Однажды, в старых сандалиях и в шлеме с оборванными полями, она бродила по двору. Мам Софи спросила ее:

— Что ты ищешь, мамизель?

— Хочу посмотреть, осталась ли вода.

— Неужели ты хочешь идти к колодцу?

— А почему бы и нет?

Под насмешливыми взглядами и злыми шутками Ндейя Тути вышла со двора, толкая перед собой огромную пустую бочку.

Когда она вернулась несколько часов спустя, ее нельзя было узнать: вытянутое лицо, мокрая от пота и прилипшая к телу одежда, ноги босы, шлем утерян. Раматулайя вышла ей навстречу, чтобы помочь.

— Не надо, тетя, если я дошла до ворот, дойду и до дома. — Упираясь ногами в песок, она толкала бочку дальше. — Завтра я снова пойду за водой.

— И я с тобой, — сказала слепая Маймуна.

И так изо дня в день, вместе с Маймуной и маленькой Антой, они ходили к колодцу и обратно, толкая огромную бочку. Все продолжали звать Ндейю «мамизель», но теперь в этом слове звучали восхищение и нежность.

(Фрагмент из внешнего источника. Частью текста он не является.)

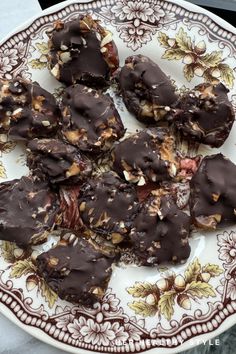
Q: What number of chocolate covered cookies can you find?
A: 12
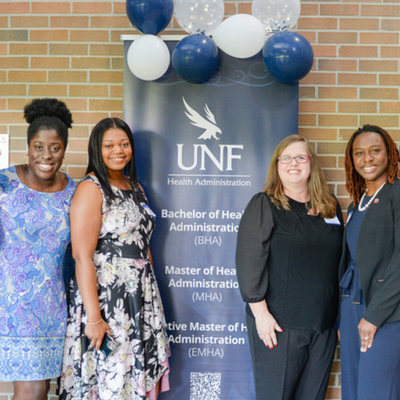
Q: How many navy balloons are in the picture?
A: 3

Бакайоко сошел с парохода в Сен-Луи. В этот день бастующие разобрали триста метров железнодорожных путей. Он не принимал участия в этом, но его слишком хорошо знали, и он не хотел рисковать и ехать дальше пароходом. Он углубился в джунгли на пирогах. Гребцы сменялись в пути. Так он проплыл вверх по Сенегалу, затем по Бакои. Он расстался с пирогами и своими гребцами в Кати и направился глухими тропинками в глубь Судана.

Ибрагим остановился передохнуть. Воткнув в песок палку и повесив на нее шляпу, он снял бубу и лег в тени баобаба. Он вытащил из кармана письмо от Лахбиба, которое ему передали в Сен-Луи, когда он сошел с парохода. Он снова перечитывал его:

«Мой молочный брат! Я полагаю, ты уже знаешь от Алиуна о смерти Дуду. Было очень много народу на его похоронах. Я так и предполагал, что ты не приедешь.

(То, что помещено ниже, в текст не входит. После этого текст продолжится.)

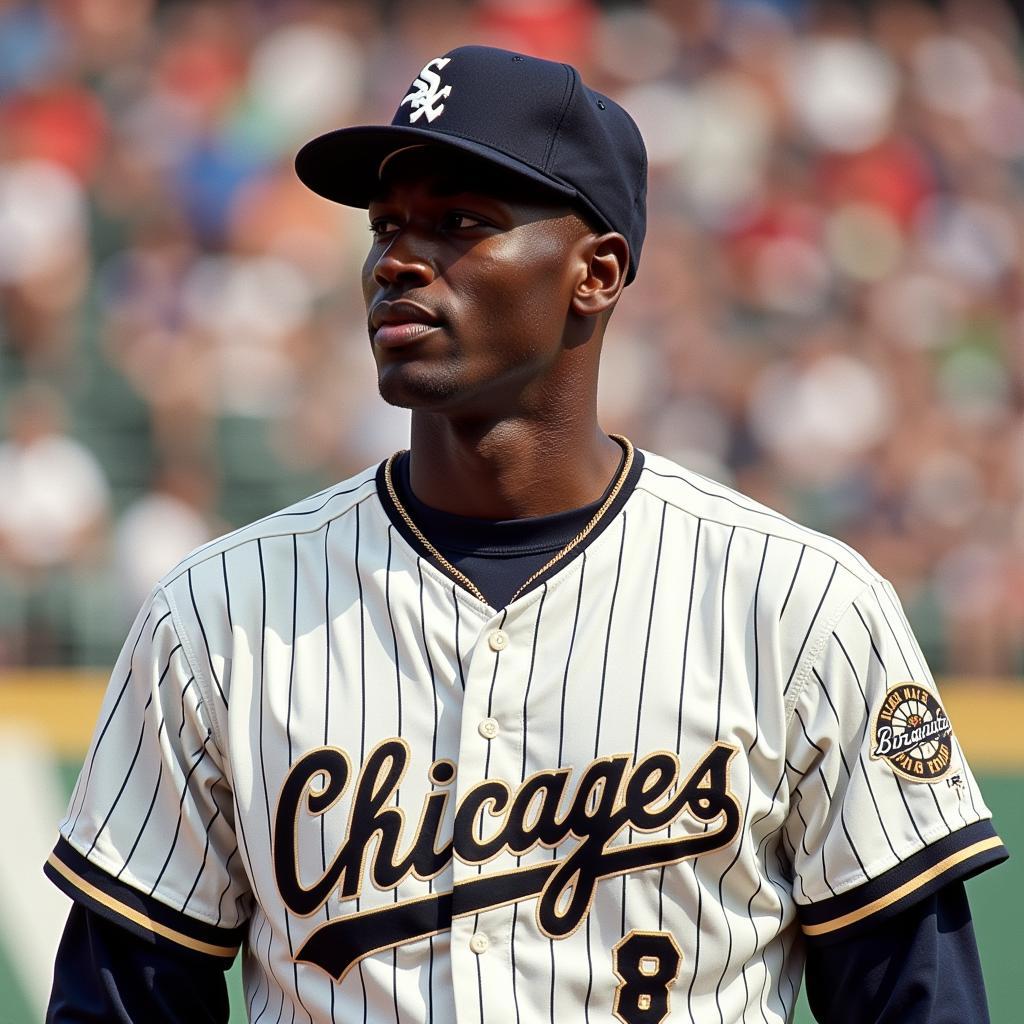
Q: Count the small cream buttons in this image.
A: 3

Женщины вернулись из Дакара, и их хорошо встретили, но мужьям теперь с ними стало трудно сладить. Даже мне пришлось туговато: они набрасывались на меня, точно львицы, хотели всем командовать. Дети еще не вернулись из деревень, а женщины каждый день ходят на озеро. В дальнейшем нам придется с ними считаться.

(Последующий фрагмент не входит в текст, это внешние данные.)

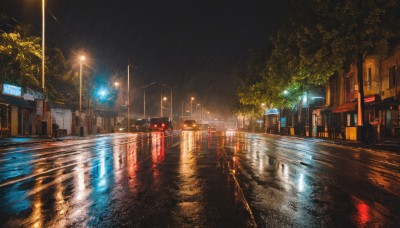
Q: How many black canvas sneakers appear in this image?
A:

Смерть Самба Ндулугу меня страшно огорчила. И Пенды тоже. Она была хорошая женщина. Ты знал ее, конечно, лучше меня. Я не знаю, что можно сделать, чтобы почтить ее память, реши сам.

Возвращайся. Бакари мне однажды сказал, что у тебя нет сердца. Иногда мне кажется, что он прав. Может быть, такие люди, как ты, нужны. Только тогда, когда ненавидишь, можно бороться. У меня сейчас есть время читать —- привези книги, романы, не очень чувствительные, но и не слишком тяжелые; лучше всего книги, которые рассказывают о жизни людей в других странах.

Твоя семья тоже нуждается в тебе. Возвращайся. Сидиаме дом ндей![50]

Лахбиб».

Бакайоко вдруг почувствовал себя совсем одиноким. Он вспомнил Пенду. Он мог бы взять ее в жены. Она была бы второй женой. Он спрашивал себя, что связывало его с ней? Вечная путешественница, бредущая от одной станции к другой, как и он?.. В одном он был твердо уверен: он отдал ей лучшую часть своей души.